Check out this code printing a string This is a string! : LIVE

    cpu_time_start = clock();
    real_time_start = chrono::high_resolution_clock::now();

    for (auto i = 0u; i < strLine.size(); ++i)
        cout << strLine[i];
    cout << endl;

    cpu_time_end = clock();
    real_time_end = chrono::high_resolution_clock::now();
    cout << "index-based loop CPU time: " << 1000.0 * (cpu_time_end-cpu_time_start) / CLOCKS_PER_SEC << " ms\n"
         << "index-based loop real time: "<< chrono::duration<double, milli>(real_time_end-real_time_start).count() << " ms\n";

    //---------------------------------------------------------------------

    // get start time, same as above 
    for (auto i = strLine.begin(); i != strLine.end(); ++i)
        cout << *i;
    cout << endl;
    // get end time and print 

    //---------------------------------------------------------------------

    // get start time, same as above
    for (auto &c: strLine)
        cout << c;
    cout << endl;
    // get end time and print 

EDIT:

Thanks to @cigien, He pointed out to a more accurate way for benchmarking by warming up, It seems that they are a little bit close to each other in performance in terms of the time of execution, and if you change the order of loops in the code, it appears that any could be slightly faster than the other, I think that's due to caching, but yet I don't think that the compiler will produce the same code for them.

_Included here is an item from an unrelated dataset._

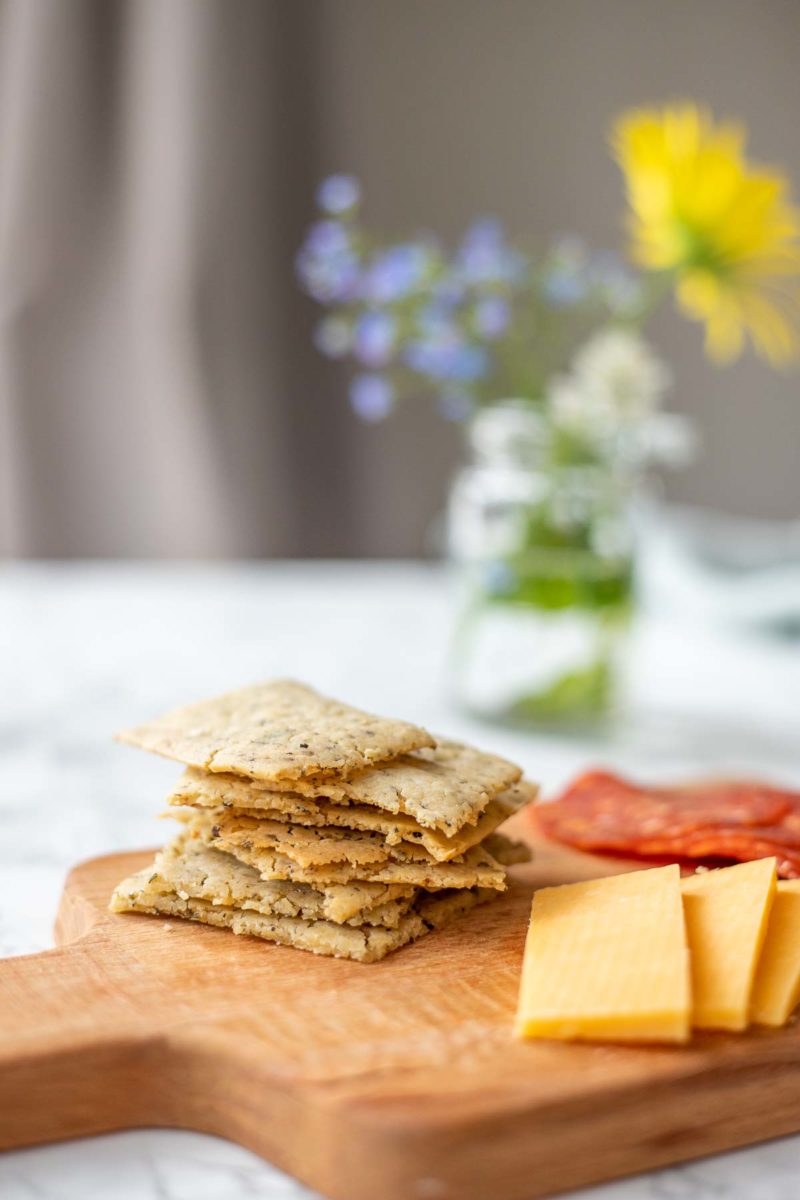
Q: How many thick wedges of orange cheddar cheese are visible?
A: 3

You can warm up by just printing out the string first before printing by iteration. And maybe a more accurate way to compare them is to test each loop in one program on its own.

This is the output when compiled with g++ -Wall -std=c++17 -O2 .

warming up for tests ...
This is a string!
warmed up for tests ...
This is a string!
index-based loop CPU time: 0.008 ms
index-based loop real time: 0.005986 ms
This is a string!
iterator-based loop CPU time: 0.004 ms
iterator-based loop real time: 0.003417 ms
This is a string!
range-for based loop CPU time: 0.003 ms
range-for based loop real time: 0.002755 ms

I'll leave this part of the OLD ANSWER for people to know what happened:

OLD OUTPUT !

This is a string!
index-based loop CPU time: 0.054 ms
index-based loop real time: 0.054416 ms
This is a string!
iterator-based loop CPU time: 0.005 ms
iterator-based loop real time: 0.004291 ms
This is a string!
range-for based loop CPU time: 0.004 ms
range-for based loop real time: 0.004308 ms

It looks that the range-for loop and the iterator-based loop are very close in performance in terms of the time of execution and both execute about 10x faster than the index-based loop . Try larger length strings for more accurate results and run it many times and take the average.

You could also try compiling it on Compiler Explorer , I don't think the same code will be generated.